**ACTIVITY**
Return all lines in the data where the string "photo" can be found.

**SOURCE DATA**
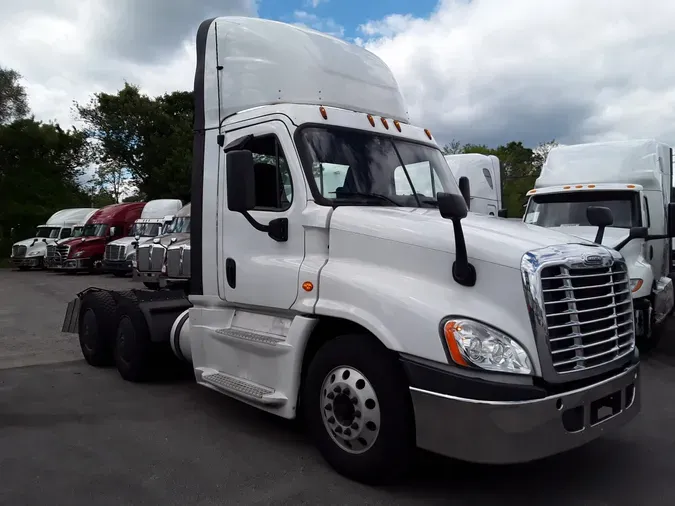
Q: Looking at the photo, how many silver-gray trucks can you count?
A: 2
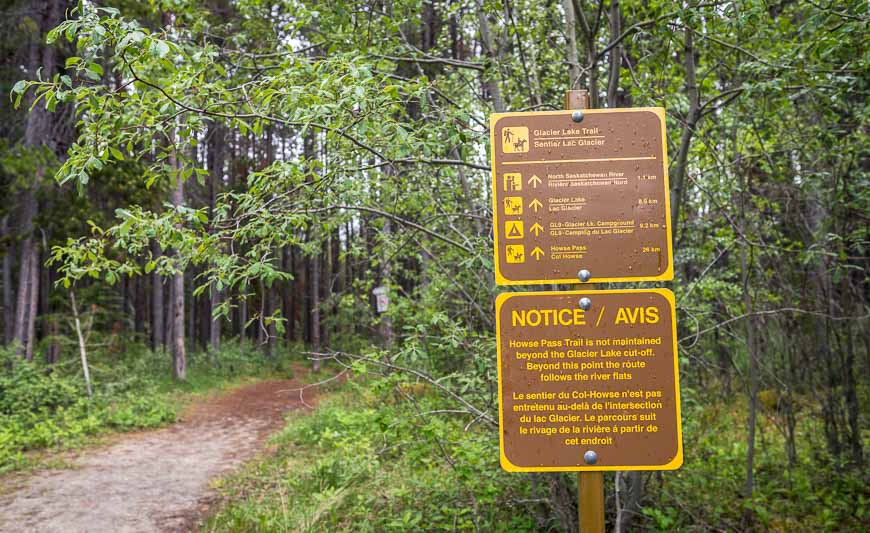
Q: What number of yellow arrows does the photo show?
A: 4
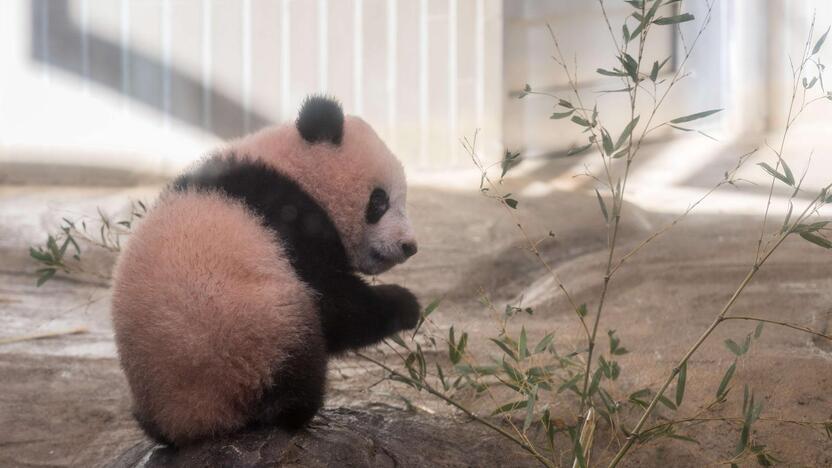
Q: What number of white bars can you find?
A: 13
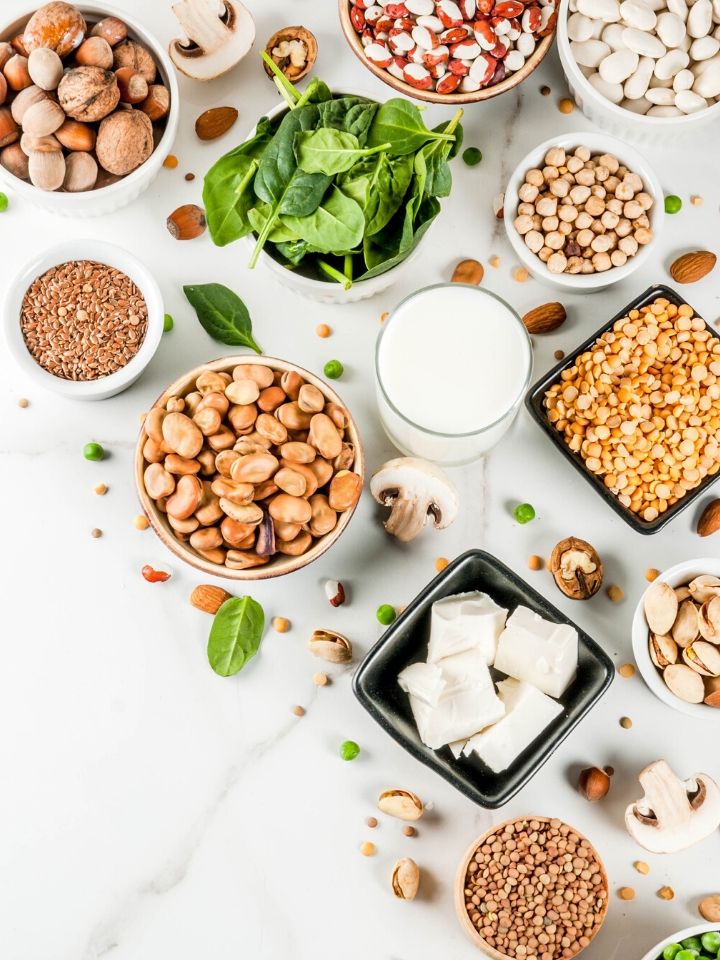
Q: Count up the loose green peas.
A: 9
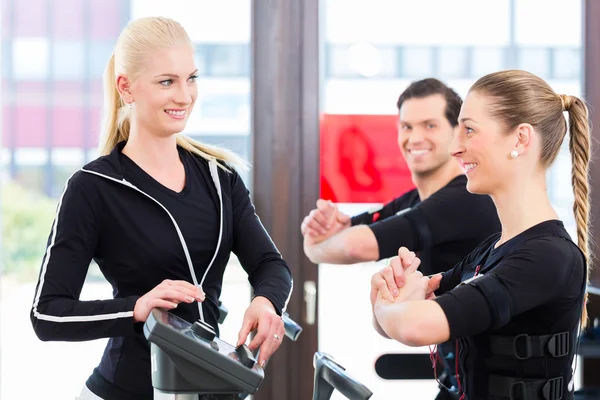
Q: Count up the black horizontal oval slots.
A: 1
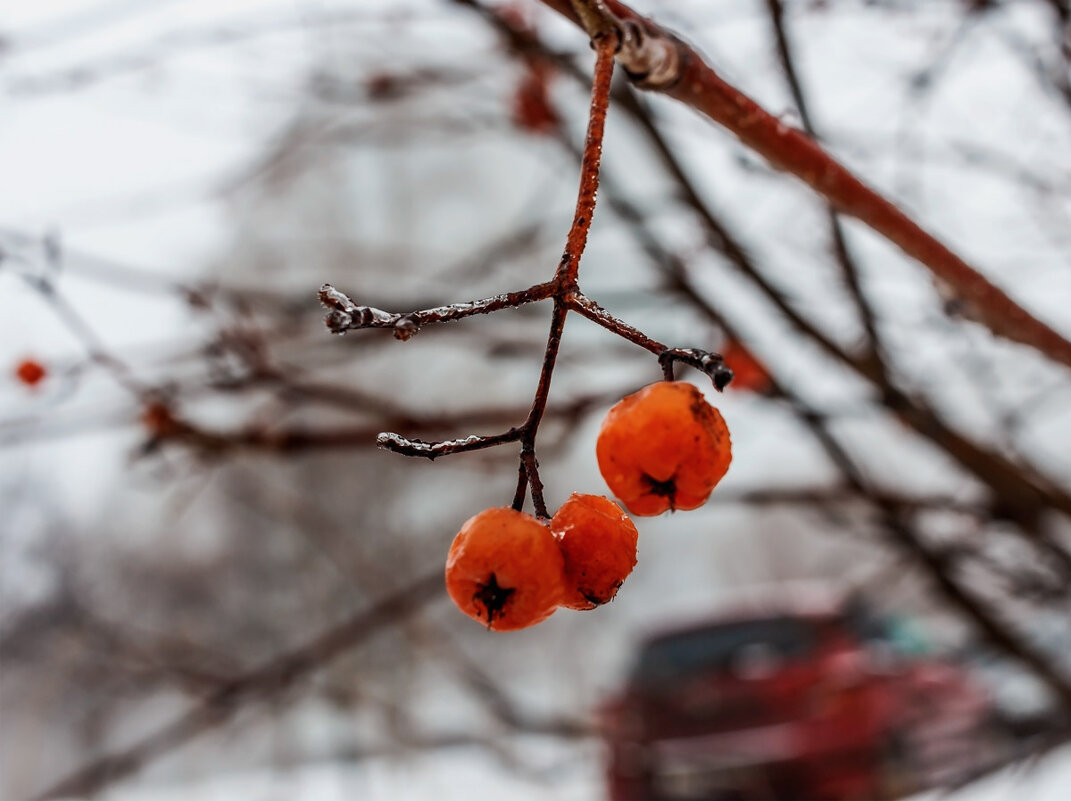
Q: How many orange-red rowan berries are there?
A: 3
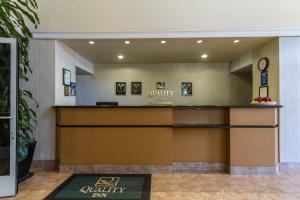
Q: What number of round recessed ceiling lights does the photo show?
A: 7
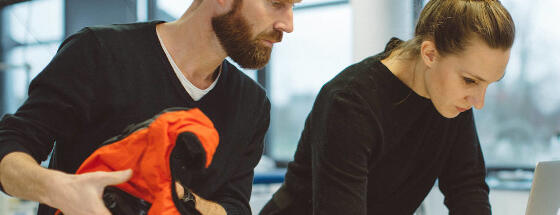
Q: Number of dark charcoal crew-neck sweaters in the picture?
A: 1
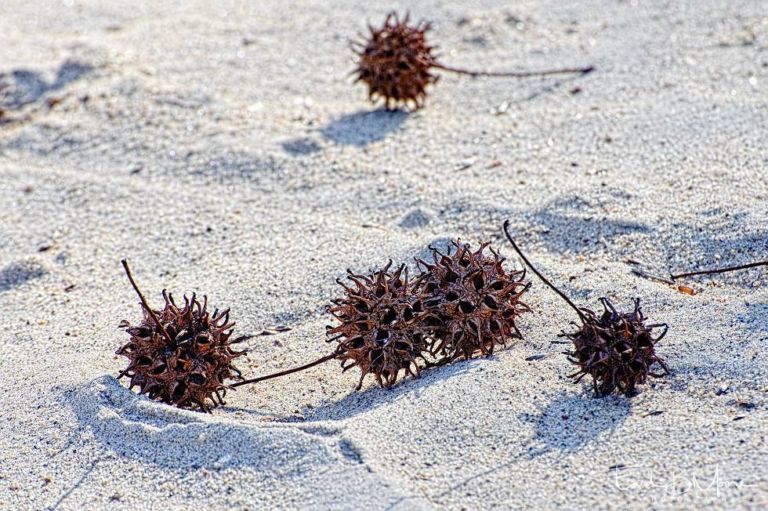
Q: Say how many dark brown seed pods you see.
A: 5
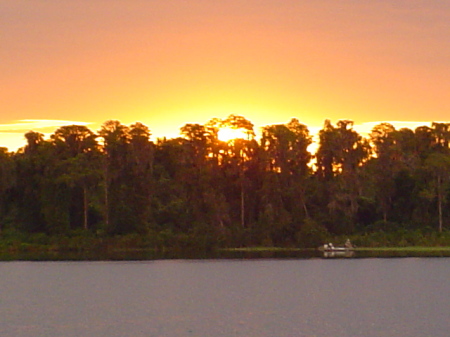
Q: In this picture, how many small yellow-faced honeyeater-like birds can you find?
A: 0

**ANSWER**
Q: Looking at the photo, how many silver-gray trucks can you count?
Q: What number of yellow arrows does the photo show?
Q: What number of round recessed ceiling lights does the photo show?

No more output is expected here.